Conosciuta ai più come la sorella dell’artista Luigi Veronesi, il suo impegno in ambito cinematografico non è ancora stato sufficientemente messo in risalto, se non in relazione alla sua professione di studiosa d’arte e di architettura (Chessa 2013). Questo contributo si pone quindi l’obiettivo di provare a mappare i contributi critici di Giulia Veronesi in campo cinematografico, soprattutto in relazione al suo ruolo nella fondazione della Cineteca Italiana e alla sua lunga collaborazione con la Cinémathèque française di Parigi, città dove risiede a fasi alterne dal 1939 al 1958.

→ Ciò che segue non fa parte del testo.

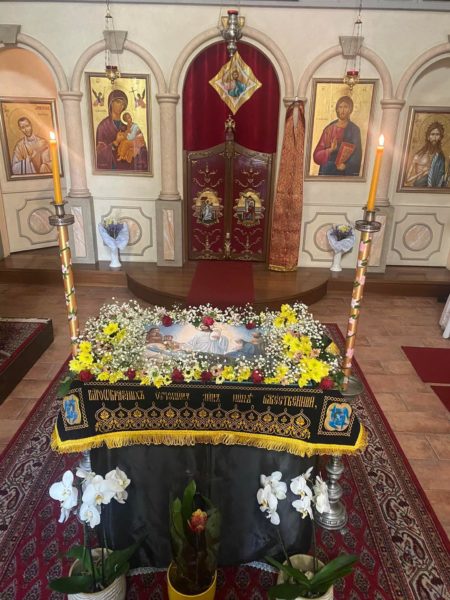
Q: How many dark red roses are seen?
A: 9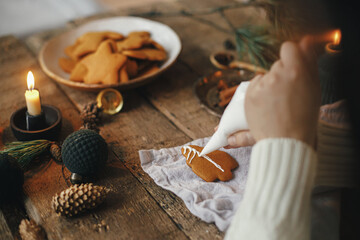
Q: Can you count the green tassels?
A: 1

Grazie alla ricostruzione biografica di Miriam Panzieri (Panzieri 2008, pp. 161-184) sappiamo che Veronesi si forma presso un istituto femminile, l’Accademia libera di Cultura e Arte fondata a Milano nel 1922 dal filosofo antifascista Vincenzo Cento. Tra i suoi insegnanti c’è lo storico dell’arte e direttore della rivista «Il Poligono» Raffaello Giolli, di cui Veronesi inizia a frequentare la casa, stringendo un rapporto di amicizia e di scambio di idee anche con la moglie, l’artista Rosa Menni (D’Attorre 2018). La coppia introduce la giovane nel vivace ambiente degli intellettuali antifascisti milanesi, un milieu privilegiato nel quale circolano liberamente film e libri proibiti dal regime, tra i quali i Bauhausbücher e gli scritti sul cinema di László Moholy-Nagy, che è Giulia a mostrare al fratello Luigi (Caramel 2002, p. 36) e che poi quest’ultimo rielabora e diffonde in Italia, sia durante che dopo la guerra (Malvezzi 2019). Sempre tramite i Giolli, nel 1929 Veronesi conosce Edoardo Persico ed entra nella redazione di «Casabella». Alla morte di Persico – avvenuta nel 1936 in circostanze mai del tutto chiarite – Giulia diventa la custode unica delle sue carte, che pubblicherà solo nel 1964 per le Edizioni Comunità di Adriano Olivetti (Scritti d’architettura 1927-1935), prima che queste venissero trafugate sparendo misteriosamente all’inizio degli anni Settanta [fig. 1].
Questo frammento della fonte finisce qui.